ECLI:NL:RVS:2018:1598

Raad van State

Datum uitspraak
8 mei 2018
Publicatiedatum
9 mei 2018
Zaaknummer
201802034/1/V3
Instantie
Raad van State
Type
Uitspraak
Procedures
  • Hoger beroep
Rechters
  • G.M.H. Hoogvliet
Vindplaatsen
  • Rechtspraak.nl
AI samenvatting door LexboostAutomatisch gegenereerd

Hoger beroep vreemdelingenbewaring en proceskostenvergoeding

In deze zaak gaat het om een hoger beroep van een vreemdeling die in vreemdelingenbewaring is gesteld op 21 februari 2018. De rechtbank Den Haag, zittingsplaats Rotterdam, heeft op 8 maart 2018 het beroep van de vreemdeling ongegrond verklaard en het verzoek om schadevergoeding afgewezen. De vreemdeling, vertegenwoordigd door mr. S.C. van Paridon, heeft tegen deze uitspraak hoger beroep ingesteld. De Afdeling bestuursrechtspraak van de Raad van State heeft op 8 mei 2018 uitspraak gedaan.

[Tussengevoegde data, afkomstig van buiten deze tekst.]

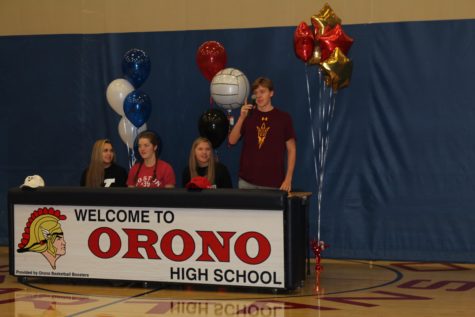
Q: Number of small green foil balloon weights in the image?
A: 0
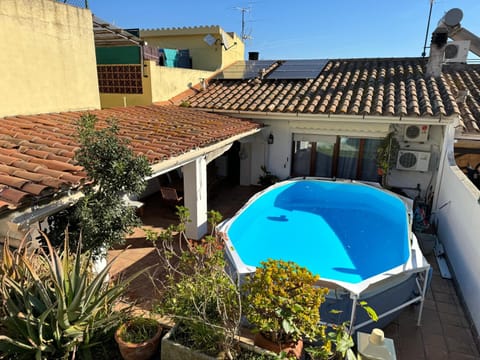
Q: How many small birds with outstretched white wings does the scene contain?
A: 0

De Afdeling overweegt dat de eerste grief van de vreemdeling niet tot vernietiging van de aangevallen uitspraak kan leiden, omdat deze geen vragen oproept die in het belang van de rechtseenheid, rechtsontwikkeling of rechtsbescherming in algemene zin beantwoording behoeven. De tweede grief, die betrekking heeft op de toekenning van een proceskostenvergoeding bij een gebrek in de voorafgaande staandehouding, is door de Afdeling eerder behandeld in een uitspraak van 3 mei 2018. De Afdeling concludeert dat deze grief slaagt.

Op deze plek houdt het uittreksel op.